SLR - May 2014 - Robert J. Toomey
Reference: Matsumoto T, Nakamura I, Miura A, Momoyama G, Ito K. Radiologic Patterning of Joint Damage to the Foot in Rheumatoid Arthritis. Arthritis Care Res (Hoboken). 2014 Apr; 66(4): 499-507.
Scientific Literature Review
Reviewed By: Robert J. Toomey, III, DPM
Residency Program: Medstar Washington Hospital Center
Podiatric Relevance: Identifying plain film radiographic manifestations of rheumatoid arthritis (RA) in the foot has often been a source of academic query and examination to the podiatric physician. This knowledge becomes necessary once the clinician in practice must be able to identify RA from various types of arthritides as well as RA disease progression. Interestingly, despite being able to identify manifestations radiographically, no correlation between RA foot deformities and their functional impact on the patients have been identified. This article addresses both radiologic patterns of joint damage in the RA foot as well as the impact of each identified pattern.
Methods: A total of 274 RA patients were included in the study after exclusion of previous foot surgery. Of these patients, 212 were assessed for functional disability using questionnaires. Grades were evaluated and given using Larsen’s standard film system for joints including ankle, subtalar, interphalangeal and MTPJ of great toe and MTPJ of lesser toes. Grades of the remaining joints of the foot were evaluated using original standard films created by the authors using Larsen’s scoring system. Clinical status for pain, walking ability, and ADL were evaluated using scoring system of the Japanese Society for Surgery of the Foot - RA foot and ankle scale. Functional capacity in patients was assessed according to the Modified Health Assessment Questionnaire.
Results: Five hundred forty-two sets of radiographs were analyzed grading all of the joints of the foot. The greatest effected joints of the foot in order were the 1st MTPJ, 5th MTPJ, and talo-navicular joint. Results also suggested that sites of joint involvement in the RA foot were concentrated to specific lesion sites: the forefoot, the midfoot, and the hindfoot. The characteristic distribution of joint destruction was named and divided into five ‘clusters.’ Cluster I (normal), Cluster II (forefoot), Cluster III (midfoot), Cluster IV (mid-hindfoot), Cluster V (combined type). Radiographic measurements revealed a characteristic deformity for each cluster. Cluster II-Splay foot, Cluster III- Flatfoot, Cluster IV- hindfoot malalignment, Cluster V- Mixture. Cluster I involvement peaked within the first five years then decreased in incidence. Cluster II deformity gradually increased with disease progression after the first five years. Clusters IV & V showed significant changes in functional disability when compared to Cluster III. Cluster III cases peaked in the 5-10 year disease duration and decreased with time followed by increases of incidence within Clusters IV & V with time.
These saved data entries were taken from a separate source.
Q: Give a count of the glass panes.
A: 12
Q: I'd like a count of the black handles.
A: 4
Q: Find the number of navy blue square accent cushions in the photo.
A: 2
Conclusions: This report is the first to reveal the pattern of RA foot deformities using statistical measures in a large series. The associated between pattern of foot deformity and disabilities in patients with RA was also identified. Interestingly, changes in degree of joint involvement and foot deformity were observed with differences in the duration of the disease process. Ideally this report may serve as a guide for identifying and correlating the degree of joint destruction with treatment or for future additional creation of treatment strategies in the RA foot.